(Entries taken from a collection)
============
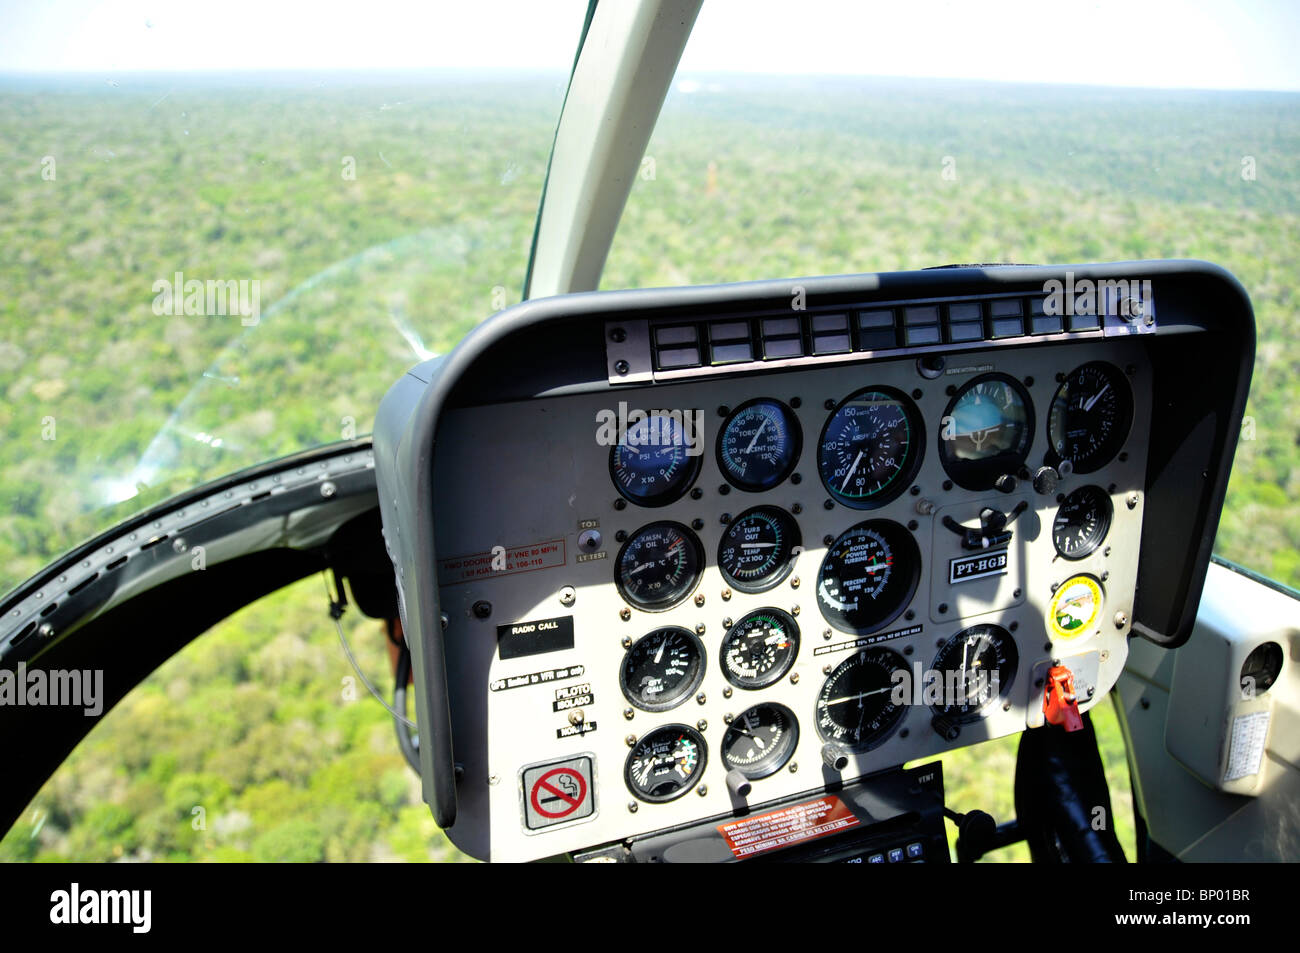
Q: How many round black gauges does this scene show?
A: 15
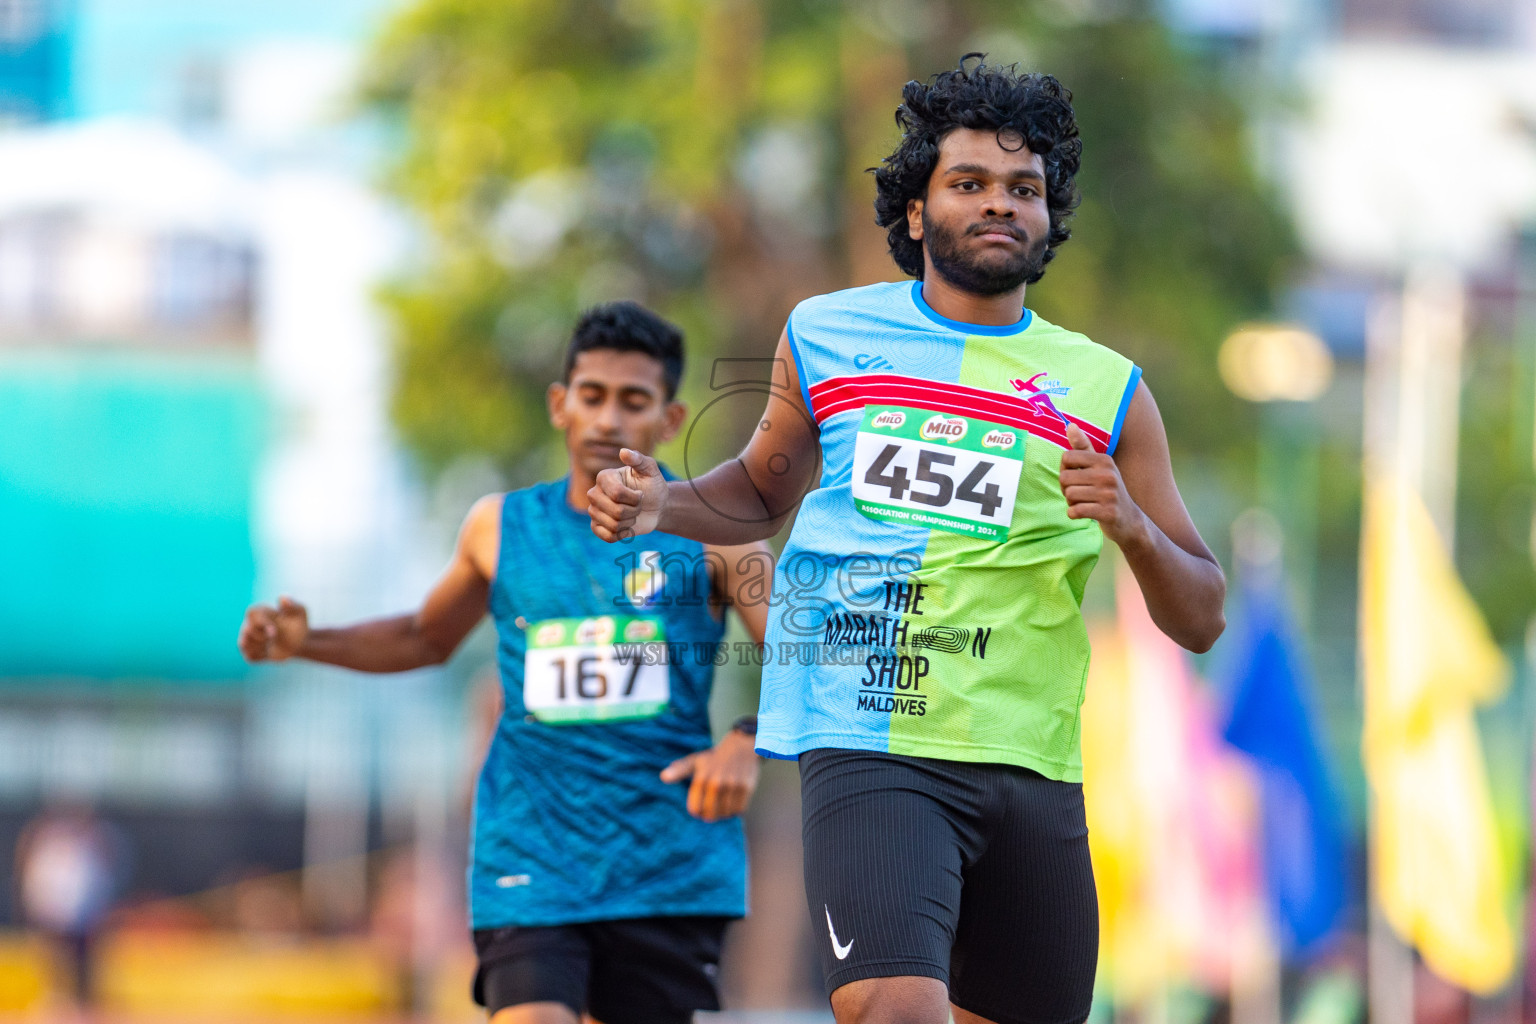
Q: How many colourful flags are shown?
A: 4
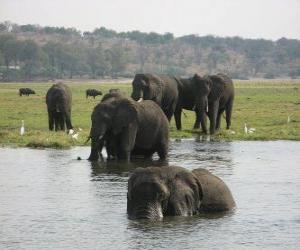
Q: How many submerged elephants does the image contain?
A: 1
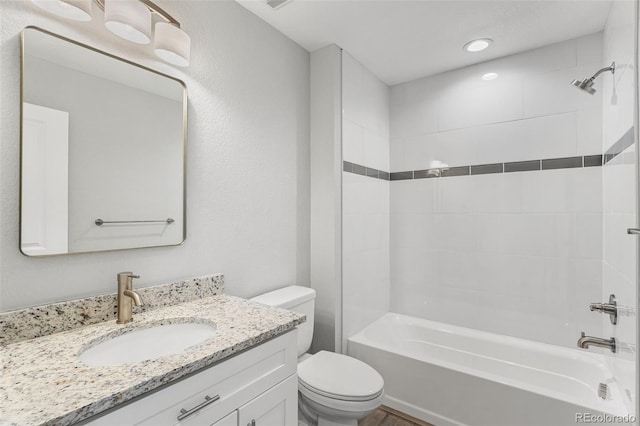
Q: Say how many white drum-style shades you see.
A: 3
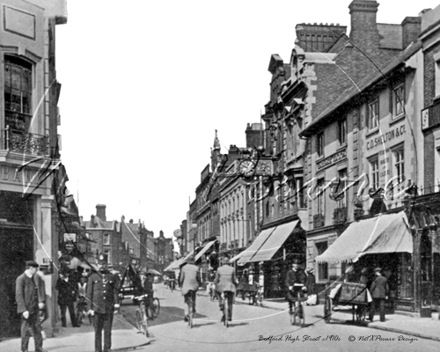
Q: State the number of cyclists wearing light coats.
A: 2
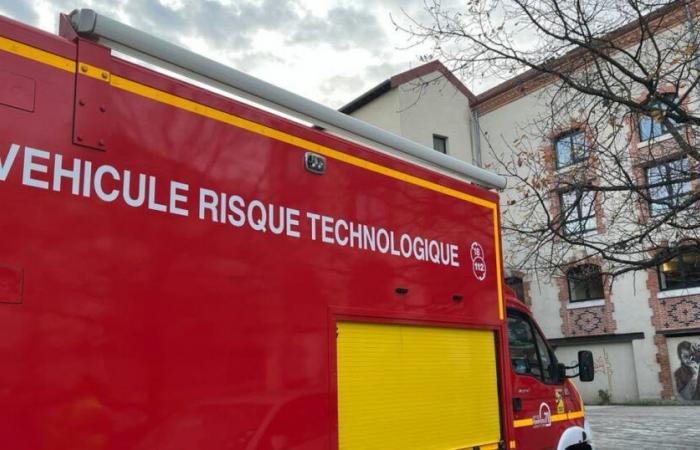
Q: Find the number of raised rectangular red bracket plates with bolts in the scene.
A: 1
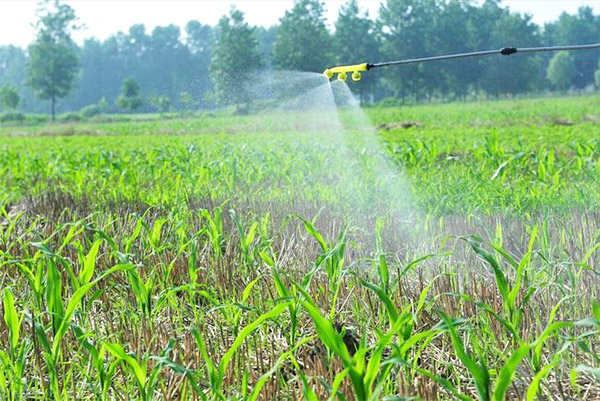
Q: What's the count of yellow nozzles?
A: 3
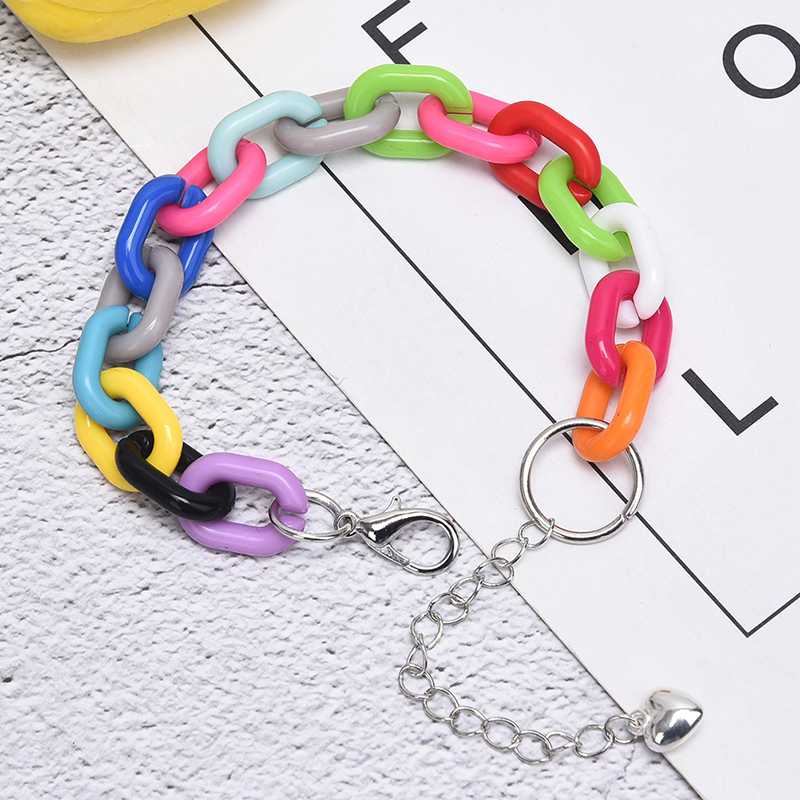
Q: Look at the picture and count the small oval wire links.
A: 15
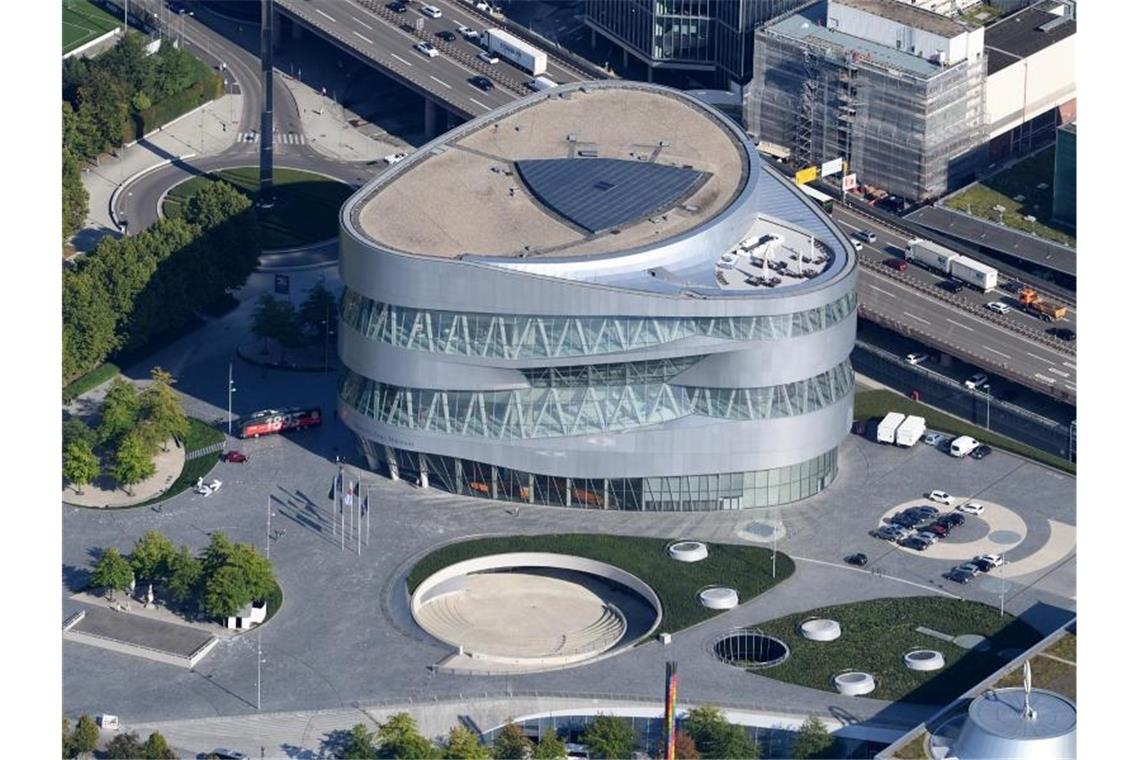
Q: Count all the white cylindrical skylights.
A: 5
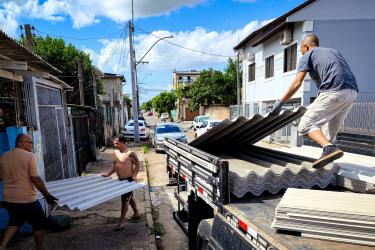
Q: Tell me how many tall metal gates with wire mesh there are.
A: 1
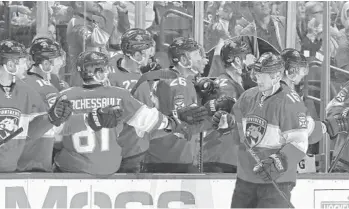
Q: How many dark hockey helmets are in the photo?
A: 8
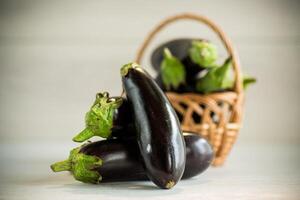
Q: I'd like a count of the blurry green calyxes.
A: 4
============
▶ EXERCISE
Would you give the records again exactly, dropping the pictures?

▶ COMPLETED TASK
Q: How many round black gauges does this scene show?
A: 15
Q: How many colourful flags are shown?
A: 4
Q: How many submerged elephants does the image contain?
A: 1
Q: Say how many white drum-style shades you see.
A: 3
Q: State the number of cyclists wearing light coats.
A: 2
Q: Find the number of raised rectangular red bracket plates with bolts in the scene.
A: 1
Q: What's the count of yellow nozzles?
A: 3
Q: Look at the picture and count the small oval wire links.
A: 15
Q: Count all the white cylindrical skylights.
A: 5
Q: Tell me how many tall metal gates with wire mesh there are.
A: 1
Q: How many dark hockey helmets are in the photo?
A: 8
Q: I'd like a count of the blurry green calyxes.
A: 4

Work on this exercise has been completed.